Task description —
Although the entries contain pictures, only their text goes into the copy, set down exactly.

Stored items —
——

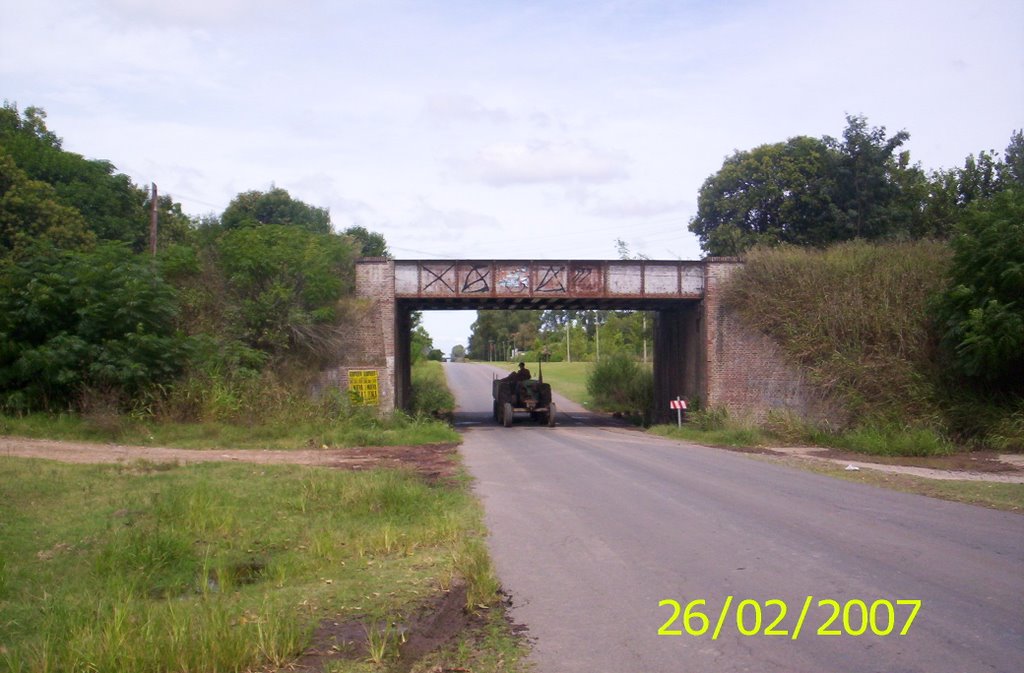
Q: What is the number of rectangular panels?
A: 9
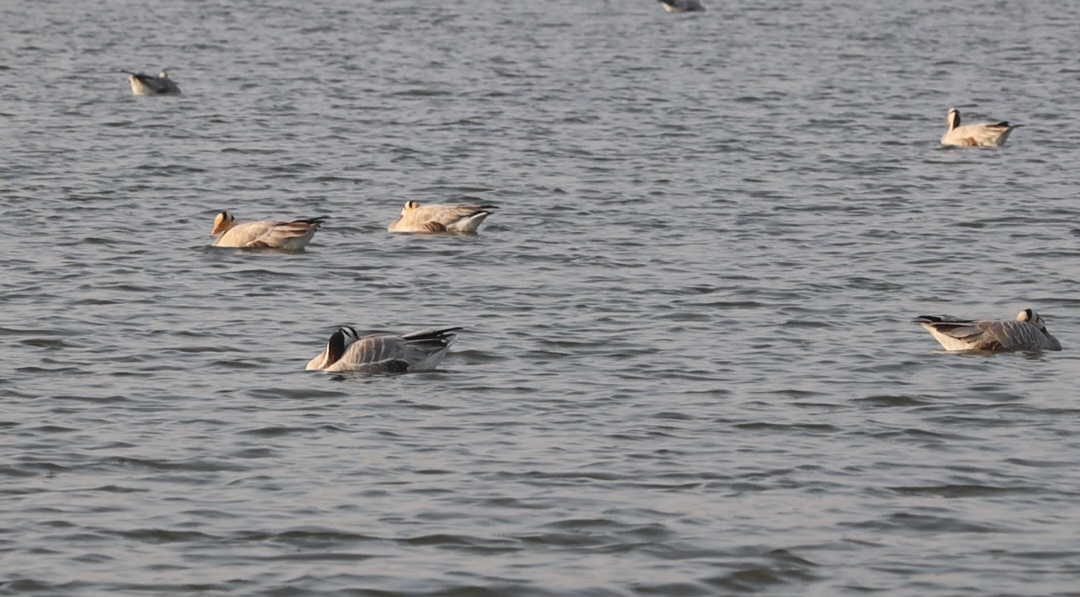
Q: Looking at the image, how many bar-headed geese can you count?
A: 7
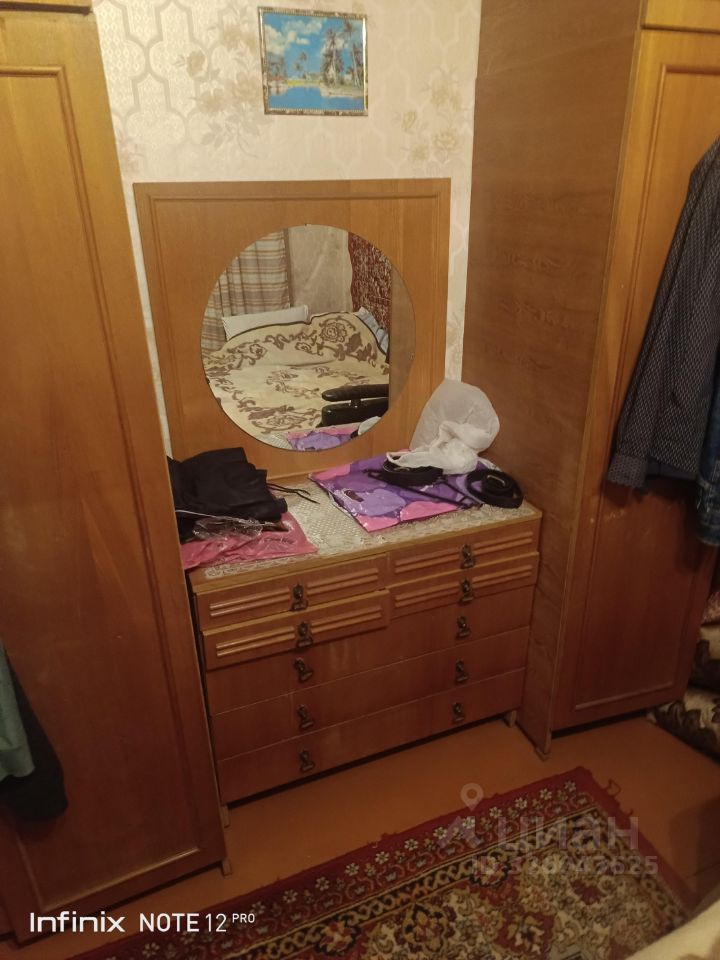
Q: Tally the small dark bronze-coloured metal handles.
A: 10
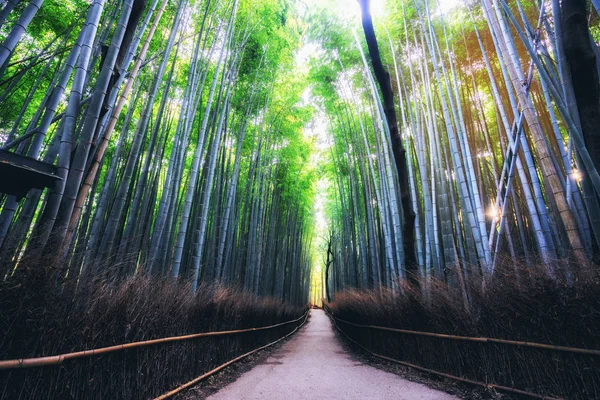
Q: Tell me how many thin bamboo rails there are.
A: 4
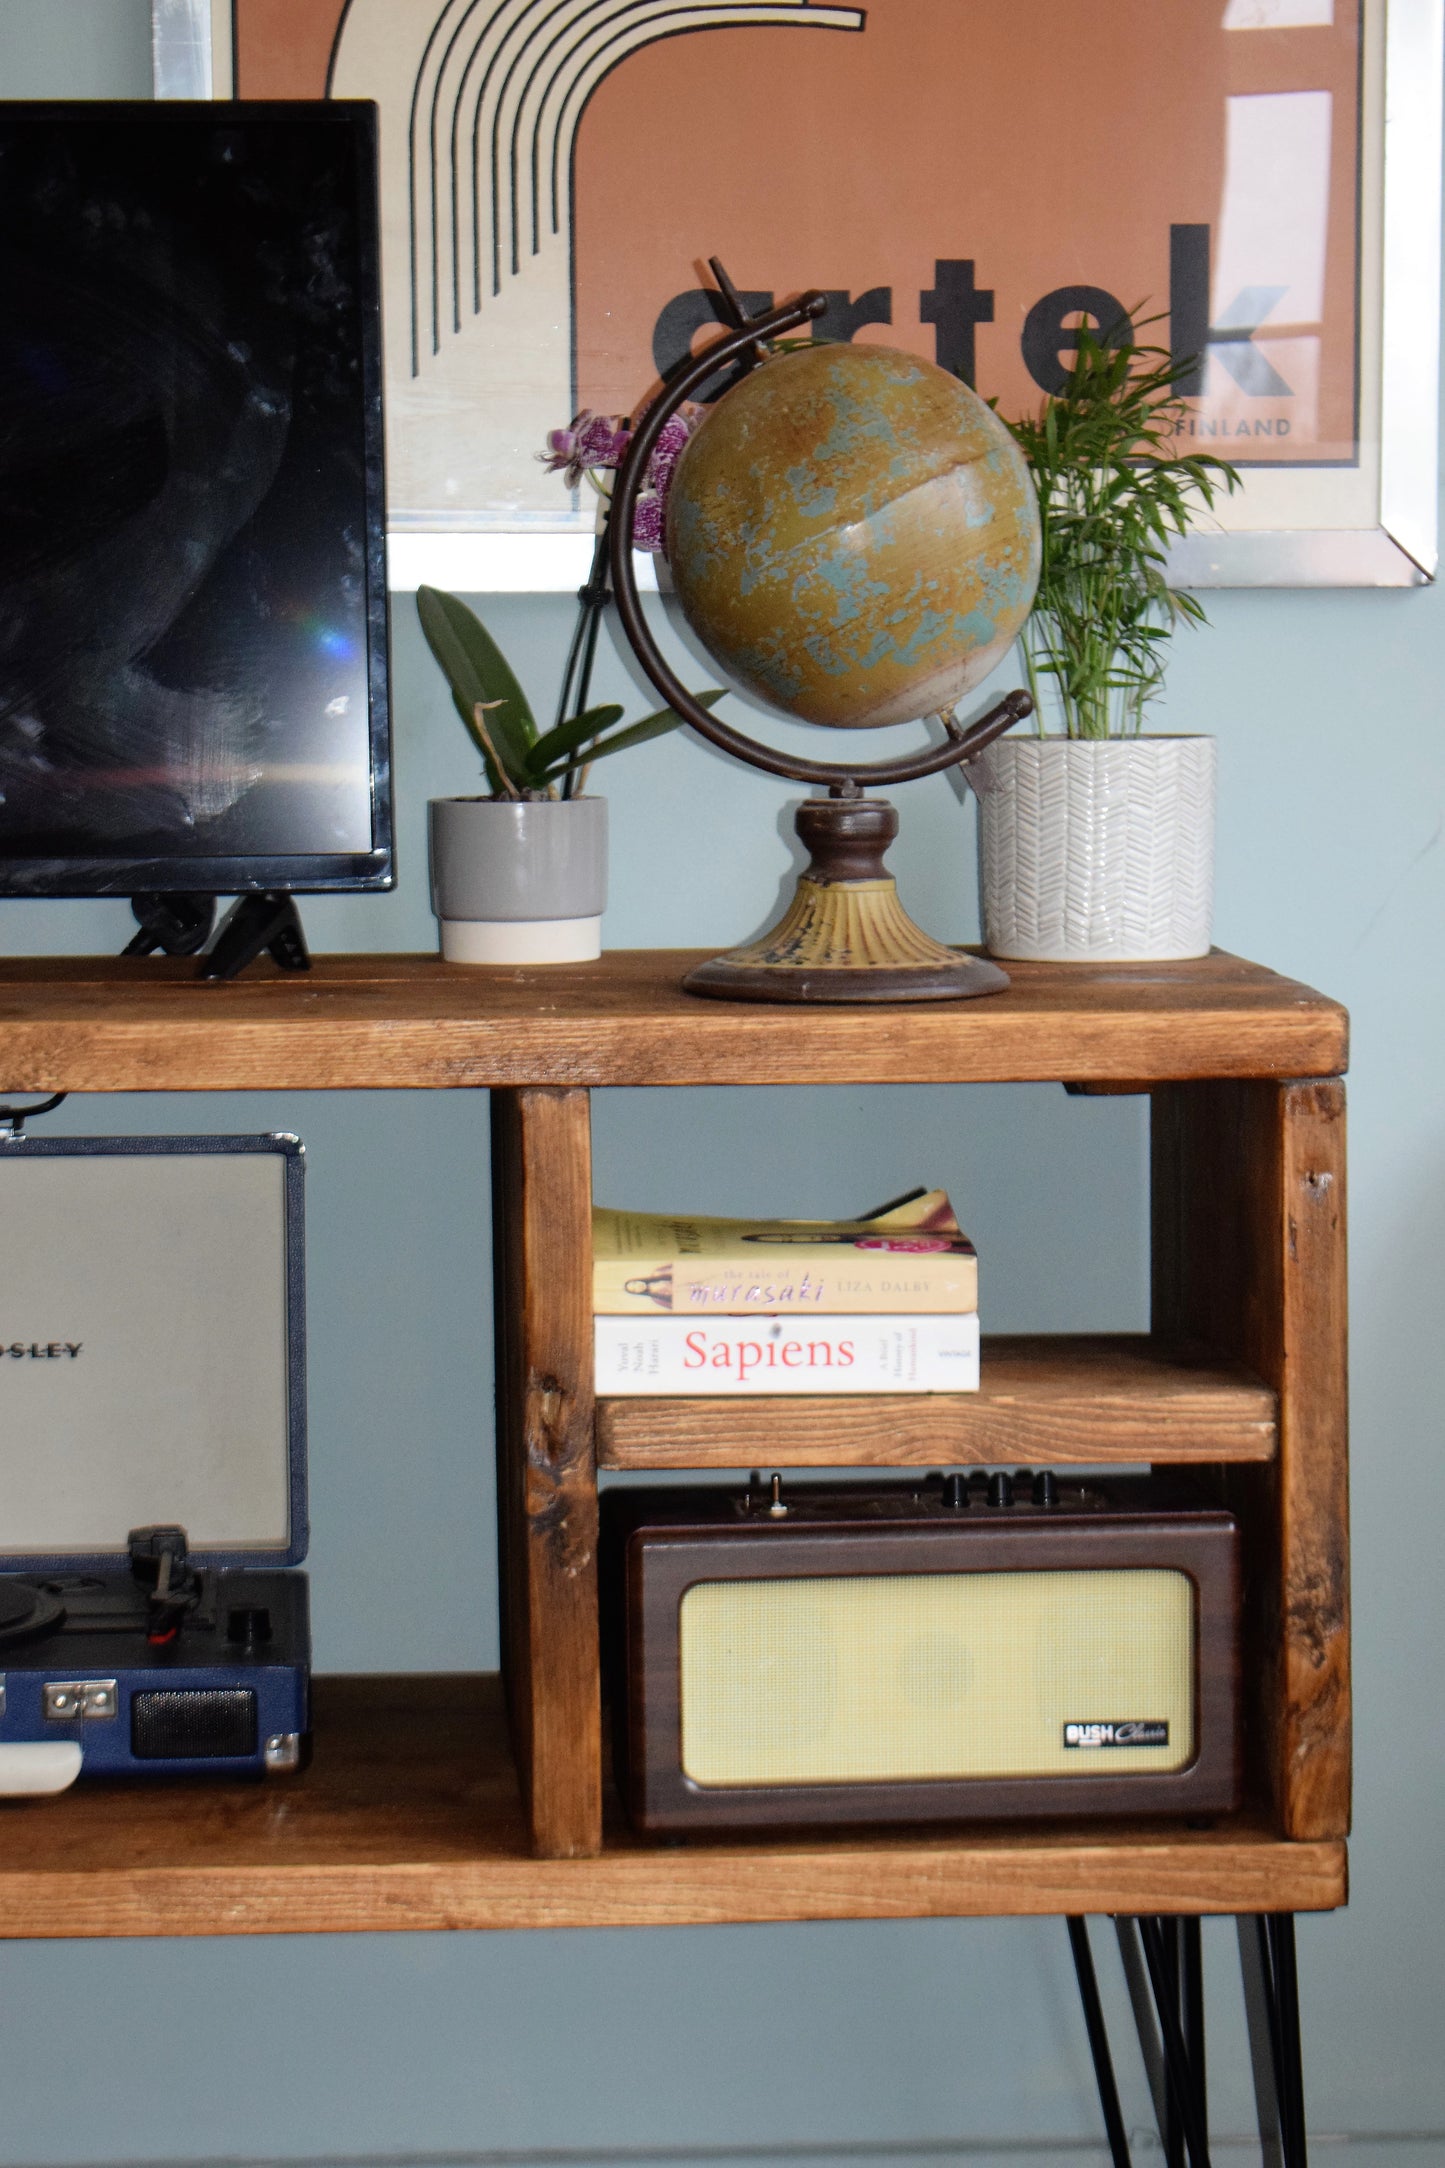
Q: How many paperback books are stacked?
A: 2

——

Answer to the problem —
Q: What is the number of rectangular panels?
A: 9
Q: Looking at the image, how many bar-headed geese can you count?
A: 7
Q: Tally the small dark bronze-coloured metal handles.
A: 10
Q: Tell me how many thin bamboo rails there are.
A: 4
Q: How many paperback books are stacked?
A: 2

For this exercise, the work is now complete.